Que dire aux enfants? Sur les bancs d'école, quelles connaissances -pardon: compétences...- les enseignants doivent-il inculquer à leurs élèves sur le sexe, la foi, l'environnement, le contentieux canado-québécois? Et sur les parcs nationaux?    

Ce thème, celui des parcs, est apparemment tout aussi miné que les autres depuis que Stephen Harper a fait parvenir aux élèves du pays une invitation à aller jouer dans les parcs nationaux et autres lieux historiques canadiens.

Propagande fédéraliste et crime de lèse-compétence, a aussitôt protesté le Bloc québécois, insensible à l'argument voulant qu'il s'agissait de marquer le 100e anniversaire de Parcs Canada. Cependant, parlant de propagande, nous rappellerons -avec quelque perfidie, nous l'avouons...- que le cahier pédagogique Parlons de souveraineté à l'école présenté aux enseignants en 2006 ne faisait pas dans la dentelle, lui non plus. Souvenez-vous. «Activité numéro 31. Question pour alimenter la discussion. Au lendemain de l'indépendance, pourrez-vous visiter les Rocheuses?»

La réponse est: oui.

Et vous pourrez même jouer dans l'un ou l'autre des trois parcs nationaux qui y sont aménagés.

Ces escarmouches dignes d'une classe de maternelle n'en découlent pas moins d'une problématique fondamentale: l'école est en effet le lieu où, pour ainsi dire, s'exerce le pouvoir sur l'avenir.

On y transmet le récit fondateur (le mot anglais narrative est encore plus exact), le cadre moral et le «mode d'emploi» d'une société. Aussi, y laisser circuler le moins possible de sollicitations commerciales ou idéologiques, de fabulations ésotériques ou de mensonges bien carrés, est littéralement un devoir national.

Or, sans remonter jusqu'à Charlemagne, on notera par exemple que les bouleversements sociopolitiques ont toujours entraîné des révisions des «vérités» et des «faits» enseignés à l'école. En France, on ne cesse de se plaindre d'un corps professoral porté à gauche et qui, de ce fait, dispenserait un enseignement biaisé. Aux États-Unis, les tentatives répétées de faire entrer dans les écoles la thèse créationniste -ou sa version soft, le design intelligent- alimentent l'un des plus lourds débats nationaux. Au Québec, parler d'éducation sexuelle, d'enseignement religieux ou parareligieux, de sensibilisation à l'environnement à l'école, soulève immanquablement la polémique.

Bref, faire la part des choses n'est pas simple.

Cependant, lorsque l'enseignement dérape, tout parent en verra des signes probants dans le discours que son enfant rapporte de ses classes.

À 7 ou 8 ans, un bambin n'a pas par lui-même d'opinion arrêtée sur Stephen Harper; si, autour de la table familiale, il se met à le louanger avec verve, c'est qu'on lui aura mis les mots dans la bouche.

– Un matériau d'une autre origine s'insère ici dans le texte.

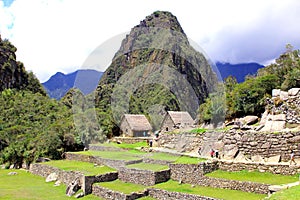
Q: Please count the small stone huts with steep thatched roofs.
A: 2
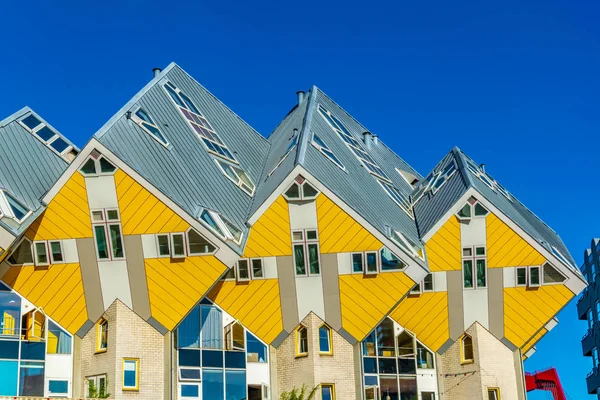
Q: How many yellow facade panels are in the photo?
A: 12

Il n'a pas non plus d'opinion vraiment personnelle sur l'environnement; s'il menace de dénoncer ses parents insuffisamment verts à David Suzuki, c'est qu'on lui aura fait apprendre par coeur le nouveau petit catéchisme.

Le truc de la rentrée, donc: se tenir au courant de ce qui se raconte à l'école et faire contrepoids si on le juge approprié. Sans dénigrer l'école ou l'enseignant, bien sûr. Mais en faisant comprendre à l'enfant que, en certaines matières, il doit connaître différentes facettes d'une réalité afin de se faire un jour une opinion vraiment personnelle et suffisamment éclairée.

Ça peut être fastidieux. Mais assez comique, aussi, à l'occasion.